Lowenthal notes that the intelligence community faces a number of challenges in the internet age because they rarely process any piece of information without members of the public acquiring it at the raw stage (Lowenthal 4). For instance, he gives the example of the Snowden leaks, which had a great impact on the US foreign policies at the time.
Snowden exposed various secrets of the US government, especially the country’s foreign policies towards the European countries, including Germany. Roger Hilsman believes the existence of the media, especially the print media, plays a critical role in foreign policy making since it paves way for proper analysis of intelligence. Policymakers rely on it before designing the best policies for the state (Hilsman 10).

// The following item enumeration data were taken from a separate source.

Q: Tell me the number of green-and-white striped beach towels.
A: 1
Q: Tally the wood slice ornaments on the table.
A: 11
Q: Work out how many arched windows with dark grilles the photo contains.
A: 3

The scholar revisits history when Donovan established the secret intelligence agency during the reign of President Roosevelt in 1941. The policy maker reviewed various articles and books that other government officials wrote before advising the president on the best option.

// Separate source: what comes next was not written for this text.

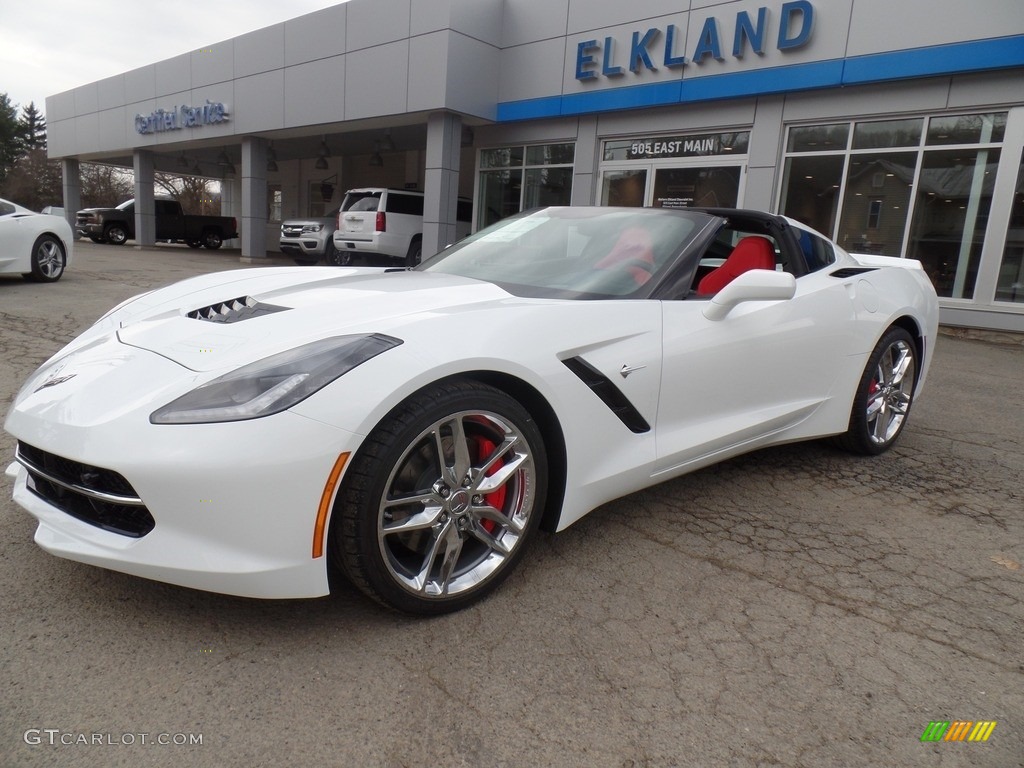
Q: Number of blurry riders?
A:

His view was that reading the books found in the congress library would give additional information on the lifestyles of policy makers, their daily activities, and the risks they take in formulating and implementing policies. In this regard, the media plays a critical role in facilitating foreign policy formulation process, as well as enhancement of intelligence analysis.
In his analysis, Rovner observes that intelligence collection has a brighter future mainly because of the emergence of sophisticated technologies and development of the social media, such as Facebook and Twitter.
(Rovner 21) Through the complex media channels, policy makers are in a position to collect intelligence more easily and disseminate them to the public in time. If the US is to intervene militarily in any foreign state, intelligence is critical. Rovner suggests further that counterterrorism policies cannot succeed without equipping intelligence agencies with the current technologies.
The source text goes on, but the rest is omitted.